Researchers at MIT are working on a system that can track the development of Parkinson’s disease by monitoring a person’s gait speed, reports Kyle Wiggers and Devin Coldewey for TechCrunch. “The MIT Parkinson’s-tracking effort aims to help clinicians overcome challenges in treating the estimated 10 million people afflicted by the disease globally,” writes Wiggers and Coldewey.

Boston.com

Researchers from MIT and Harvard Medical School are investigating how exercise and high-fat diets can alter cells, genes and cellular pathways, reports Abby Patkin for Boston.com. “Their research could eventually help develop drugs that would mimic the effects of exercise and combat obesity,” explains Patkin.

WCVB

Researchers from MIT and Harvard Medical School have conducted a study to see how exercise and high-fat diets can impact cells, reports WCVB. The researchers “say the data could eventually be used to develop drugs that could help enhance or mimic the benefits of exercise,” writes WCVB.

NBC Boston

A new study by researchers from MIT and Harvard Medical School has helped identify the impact of exercise and high-fat diets on cells, reports Darren Botelho for NBC Boston 10. “Years from now, those researchers say the data could lead to a pill that would help not only with weight loss, but with the overall effect from exercise – a better wellbeing,” explains Botelho.

Boston 25 News

Prof.
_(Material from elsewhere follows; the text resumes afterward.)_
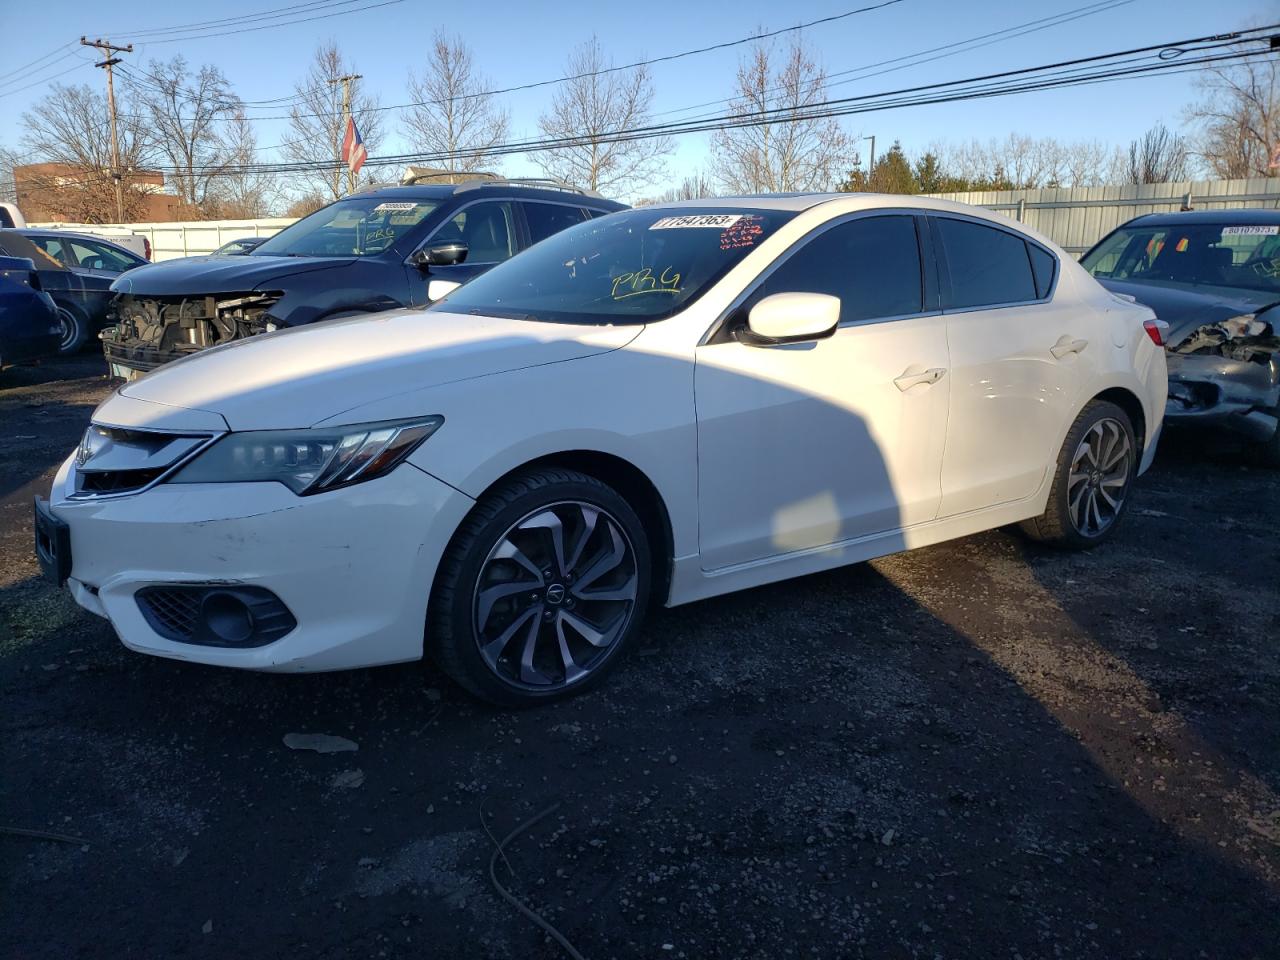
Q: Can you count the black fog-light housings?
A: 1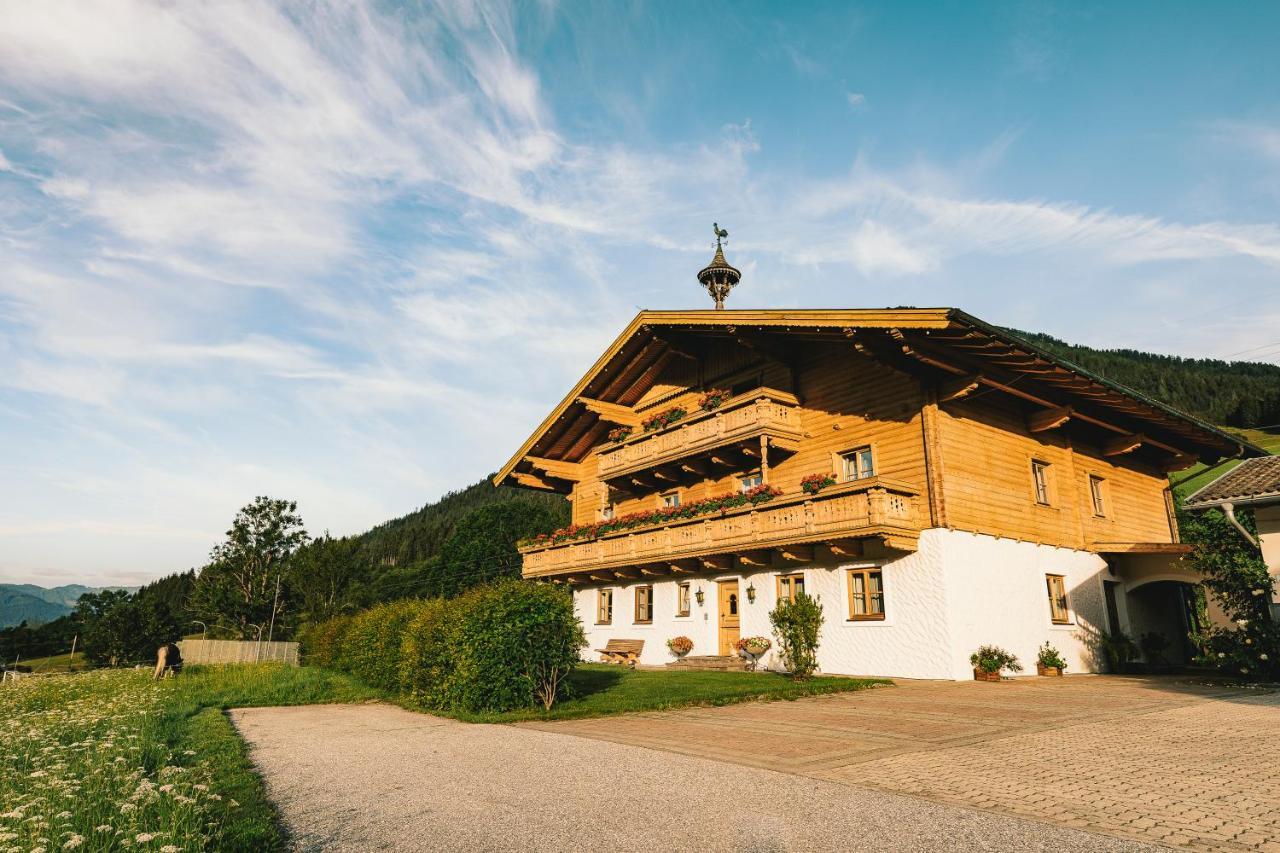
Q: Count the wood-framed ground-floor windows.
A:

Manolis Kellis speaks with Boston 25 about his team’s work exploring the underlying mechanisms exploring how exercise influences weight loss, findings that could offer potential targets for drugs that could help to enhance or mimic the benefits of exercise. “Such an intervention would be a complete game changer and the reason for that is that the obesity epidemic has led to the U.S. having a decreased life span compared to all other developed countries,” says Kellis.

Smithsonian Magazine

MIT researchers have created a robotic pill that can safely penetrate the mucus barrier in the digestive tract to deliver drugs more efficiently, reports Margaret Osborne for Smithsonian Magazine. “The device’s textured surface clears away the mucus, and the rotating motion erodes the compartment with the drug payload, which slowly releases into the digestive tract,” explains Osborne.

New Scientist

New Scientist reporter Alex Wilkins writes that MIT researchers have developed a robotic pill that can propel itself through mucus in the intestines and could enable some injection-only medications to be taken orally. “The pill is 2.5-centimeters long and 1-centimeter wide – about the size of a large multivitamin ­– and encased in a gelatin capsule that dissolves in stomach acid,” writes Wilkins. “The pH in the lower intestine activates the motor, which is powered by a small battery.”